Hi, i'm a newbee and this is my first post.

I need some help to change this code:

 

$page = 0;

$URL = "http://www.blabla.com/";

$page = @fopen($URL, "r");

print("Links at $URL<BR>\n");

print("<UL>\n");

while(!feof($page)) {

    $line = fgets($page, 255);

    while(eregi("HREF=\"[^\"]*\"", $line, $match)) {

        print("<LI>");

        print($match[0]);

        print("<BR>\n");

        $replace = ereg_replace("\?", "\?", $match[0]);

        $line = ereg_replace($replace, "", $line);

    }

}

print("</UL>\n");

fclose($page);

 

This code grabs links from a page as text. It works good. but what i want is grabbing only rapidshare,megaupload and some other popular filehost links as clickable format. May somebody change this code for that? Thank you...

Link to comment
https://forums.phpfreaks.com/topic/176061-a-little-php-help-needed-here/
Share on other sites

Note that this only works if they put the href content in double quotes. They could use single quotes or no quotes. I just didn't have the time to code for all three scenarios.

 

<?php

$url = "http://www.somesite.com";

$allowedDomains = array
(
    'rapidshare',
    'megaupload'
);

$page = file_get_contents($url);
preg_match_all("/<a.*?href="([^"]*).*?>.*?</a>/is", $page, $matches);

echo "Links at $URL<br /> ";
echo "<ul> ";
foreach ($matches[1] as $match)
{
    $validDomain = false;
    foreach ($allowedDomains as $domain)
    {
        if (strpos($match, $domain))
        {
            $validDomain = true;
            break;
      }
    }

    if ($validDomain)
    {
        echo "<li>$match</li>";
    }
}
echo "</ul> ";

?>

Some of the characters in the string need to be escaped.
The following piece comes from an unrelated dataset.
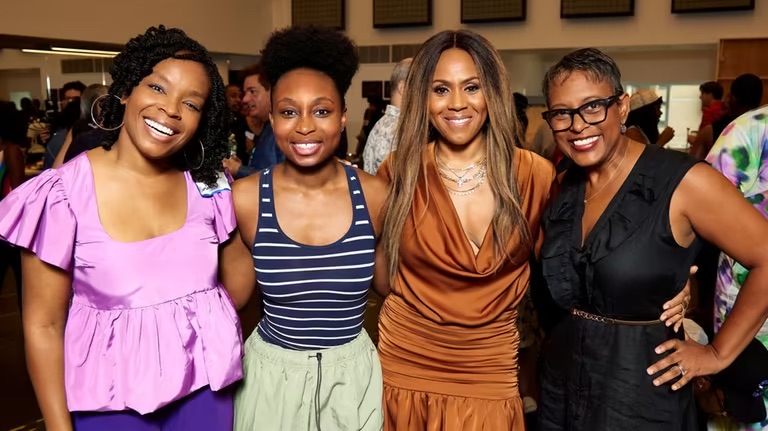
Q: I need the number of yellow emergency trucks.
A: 0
I'm not great at Regex, but try this...

 

preg_match_all("/<a.*?href=\"([^\"]*).*?>.*?<\/a>/is", $page, $matches);

 

Now it works ! Thanks a lot mjdamato and cags ! This forum is great !

 

Note that this only works if they put the href content in double quotes. They could use single quotes or no quotes.

said mjdamato. Is there anybody have some time to add these scenarios to the existing code above? Thanks in advance...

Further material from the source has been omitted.